Review by Jack Foley

WHEN Mel Gibson’s former priest turned farmer, Graham Hess, wakes up one morning to find a series of large circles among his crops and the pet dogs behaving strangely, he must fathom whether the damage is the work of local pranksters or, worse, the sign of an impending alien invasion.

And so begins the latest slice of supernatural tension from The Sixth Sense director, M Night Shyamalan, as Hess bids to confront the possibility that the end of the world is approaching, while wrestling with his grief over the death of his wife in a car crash and the loss of faith that prevailed.

The movie which follows is a virtual masterclass in sustained suspense, which strikes a near-perfect balance between the thrills and chills, while delivering a nice line in humour to alleviate the emotional thrust of proceedings.

To reveal too much more, of course, would be to ruin the fun; as Signs is the type of potboiler which thrives on teasing its viewers.

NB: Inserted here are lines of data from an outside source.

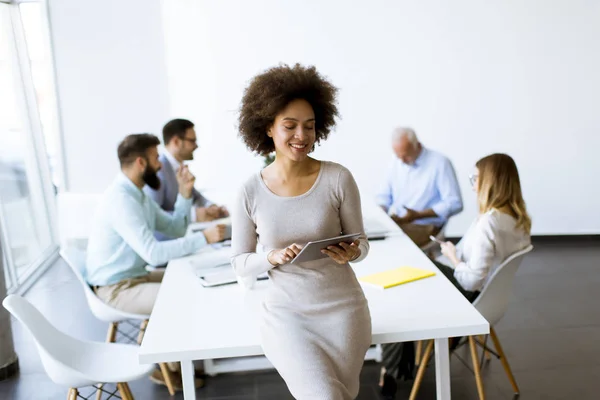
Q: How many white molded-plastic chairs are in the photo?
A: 4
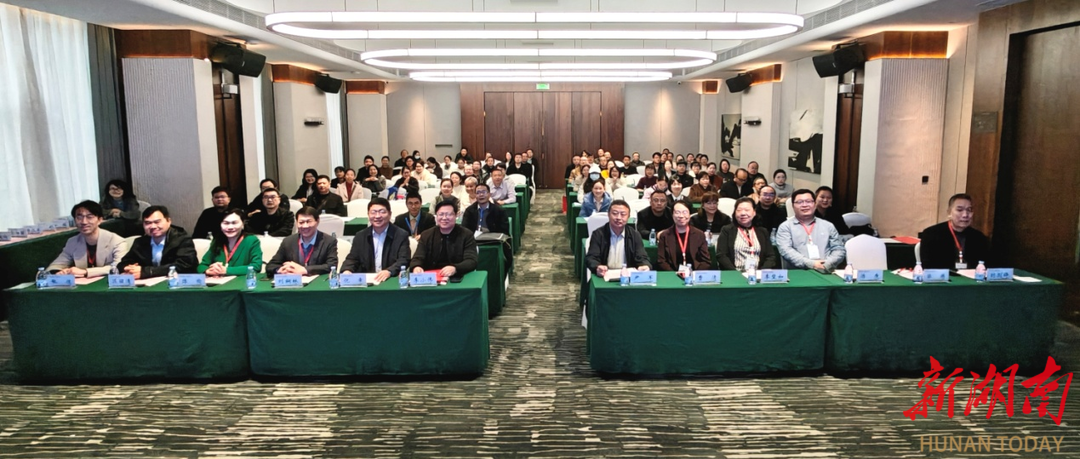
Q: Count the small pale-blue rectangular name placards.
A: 12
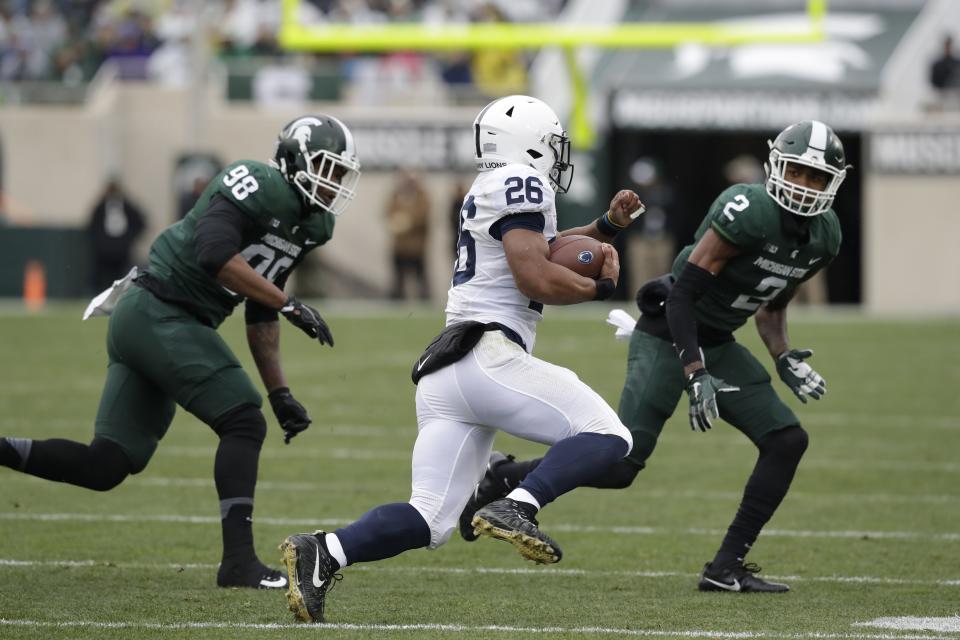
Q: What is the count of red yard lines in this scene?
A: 0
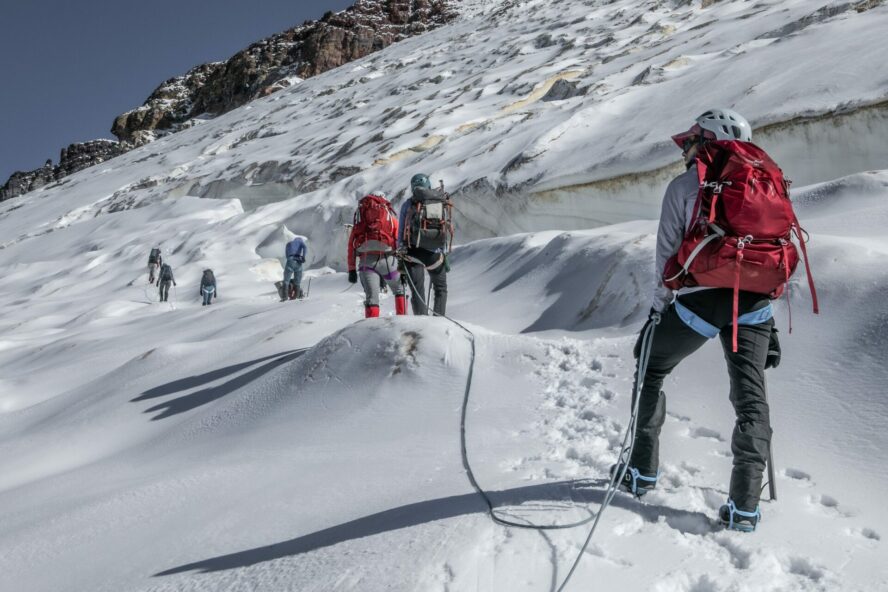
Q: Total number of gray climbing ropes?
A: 1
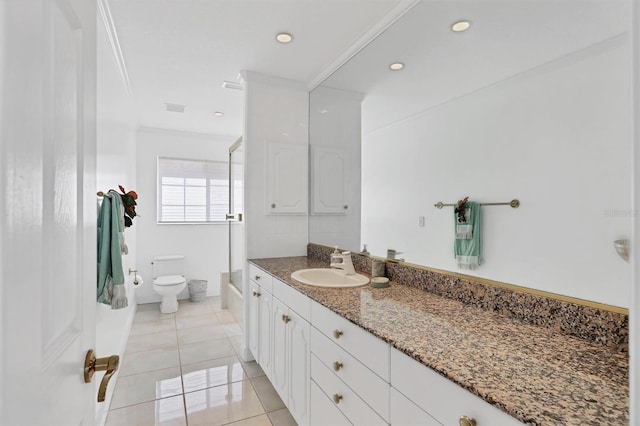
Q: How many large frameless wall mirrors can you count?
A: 1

It is a show and tell of immensely enjoyable proportions, confirming the director’s undisputed ability to deliver that old-fashioned jolt to the system, while delivering a rollicking good yarn to boot - the type of which harks back to Hitchcock in his heyday.

And if proceedings ultimately end with a whimper rather than a bang, then the movie can easily be forgiven, for audiences are certain to have great fun along the way - there are at least two, genuinely jump-out-of-your-seat moments to savour.

Shyamalan, as both writer and director, has fun toying with his viewers’ perceptions, while throwing in some pretty weighty issues surrounding faith and the fragility of life, yet his movie remains a far lighter affair than his previous effort, Unbreakable.

Gibson is on terrific form as the honest farmer, struggling to come to terms with the loss of his wife, while trying to raise his two children (Rory Culkin and Abigail Breslin) with the help of his former baseball playing brother (Joaquin Phoenix), and his restrained performance effortlessly captures the sense of an everyday guy attempting to understand extraordinary events.

Phoenix, meanwhile, delivers an equally well-observed foil, providing an outlet for much of the movie’s humour, while youngsters Culkin and Breslin stay the right side of cute.

Signs is far less showier than its premise suggests and works better for it, only offering glimpses of its possible visitors throughout to tease and surprise the viewer. As such, it remains a thinking man’s Independence Day, or a Close Encounters homage, which taps into the intellect while also providing out and out thrills.